Do your marketing and sales activities extract enough value for every marketing dollar you spend? Think about these ideas as you plan your 2010 marketing roadmap and budget.
Form Alliances and Partnerships that Deliver Co-Marketing Dollars: The return on your investment doubles when you only pay for half of the campaign.
Negotiate Extras: most marketing investments can be negotiated to include more than what is actually being purchased. Get online banner placements thrown in with ad placements. Have the printer use the extra stock from brochures to deliver direct mail postcards. Ask the trade show sponsor to upsize your ad in the program. Get maximum value from every dollar spent.

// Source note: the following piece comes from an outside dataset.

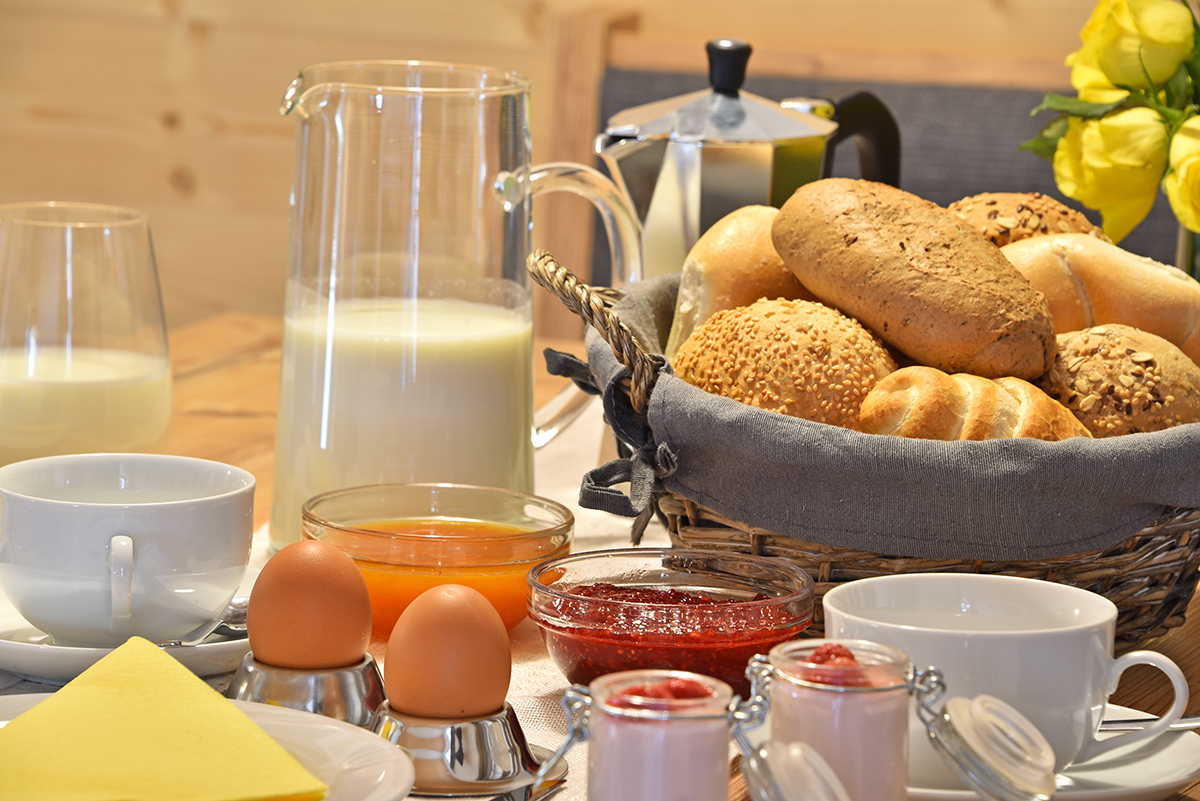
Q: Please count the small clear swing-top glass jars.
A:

Close the Gap Between Marketing and Sales: In the end, sales delivers the real return on marketing’s investment. The ongoing battle between sales (they don’t utilize the leads!) and marketing (all of their leads are terrible!) is counterproductive to working as a team to maximize the efforts of both groups. Open communication and genuine integration are the keys to optimal return on the marketing investment.
Give Prospects More Than Just a Slick Marketing Pitch: As the competition to get customers’ attention grows, so does their skepticism of everyone trying to get it. The company that delivers meaningful information to help the customer address their business objectives will benefit by positioning themselves as an industry expert, and elevating themselves above the noise. For the cost of a flash pop-up window, a company can instead deliver a whitepaper – not on their product, but on the space. Web content can go beyond self-promotion to offer industry insights. Blogs can summarize current analyst reports, etc…through value, vendors build trust.
Leads – Decide What To Do With Them: Filling in the blanks between lead generation goals and revenue goals is key to realizing meaningful ROI. What is the process for qualifying and following up on a lead? Is that process consistent with the size and bandwidth of the sales team? How is it tracked? Who is accountable? What stages does a prospect go through as they move “down the funnel”?